Supply Chain Attack Targets litellm Library to Steal Cloud Credentials and Hijack Kubernetes Clusters
Take action: If you use litellm in any project, check immediately whether you have version 1.82.7 or 1.82.8 installed. If so, isolate the affected systems, revert to a clean version, and rotate every credential on those machines (SSH keys, cloud tokens, API keys, database passwords, crypto wallets, all of it). Because this attack can spread through other tools that depend on litellm, also audit your broader Python environments and CI/CD pipelines for these versions, remove any persistence files (sysmon.py, sysmon.service), and check Kubernetes clusters for unauthorized pods.
Learn More
The hacker group TeamPCP, executed a supply chain attack on the Python library litellm, maintained by Berri AI. On March 24, 2026, two malicious versions (1.82.7 and 1.82.8) were published to PyPI. The breach originated from a poisoned Trivy security scan dependency in Berri AI’s CI/CD workflow which stole credentials and enabled the deployment of the malicious versions.
Vulnerabilities summary:
- litellm version 1.82.7 (CVSS score TBD) A malicious code injection in the proxy_server.py component that triggers during module import. The payload runs automatically when a process imports the litellm.proxy.proxy_server module, allowing for immediate credential theft. This version requires the library to be actively used by an application to activate the malware.

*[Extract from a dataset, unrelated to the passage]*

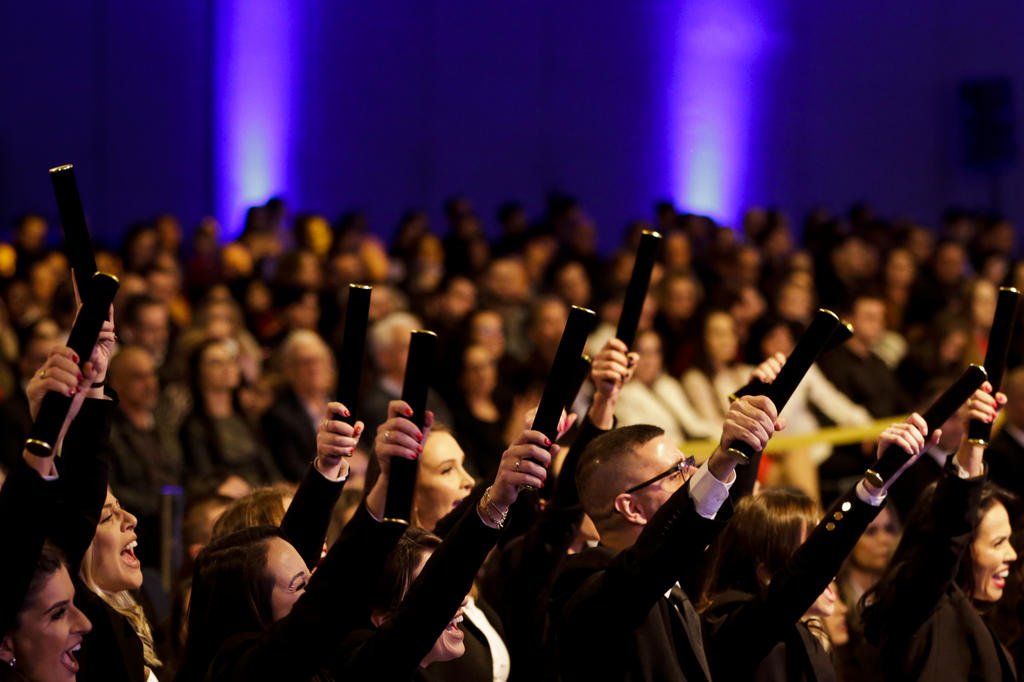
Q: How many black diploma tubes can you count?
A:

- litellm version 1.82.8 (CVSS score TBD) A malicious .pth file injection at the package root that executes during any Python interpreter startup. The malware runs even if the litellm library is never imported, as long as it exists in the site-packages directory. This version also included a bug that caused an exponential fork bomb, leading to system crashes on affected machines.
The payload executes a three-stage attack: the malware performs a sweep of the host system for sensitive information, steals the encrypted archive (tpcp.tar.gz)and uploaded it to models.litellm[.]cloud. If the environment contains Kubernetes service account tokens, the malware deploys privileged pods across all nodes to install a persistent system backdoor (sysmon.service). This backdoor then persistently polls checkmarx[.]zone/raw for additional payloads, utilizing a youtube[.]com URL as a kill switch to abort execution.
Exposed data items include:
- SSH private keys, configurations, and known hosts.
- Cloud provider credentials for AWS, GCP, and Azure.
- Kubernetes configurations and service account tokens.
- Environment variables (.env files) containing API keys and database passwords.
- Cryptocurrency wallet files for Bitcoin, Ethereum, Solana, and others.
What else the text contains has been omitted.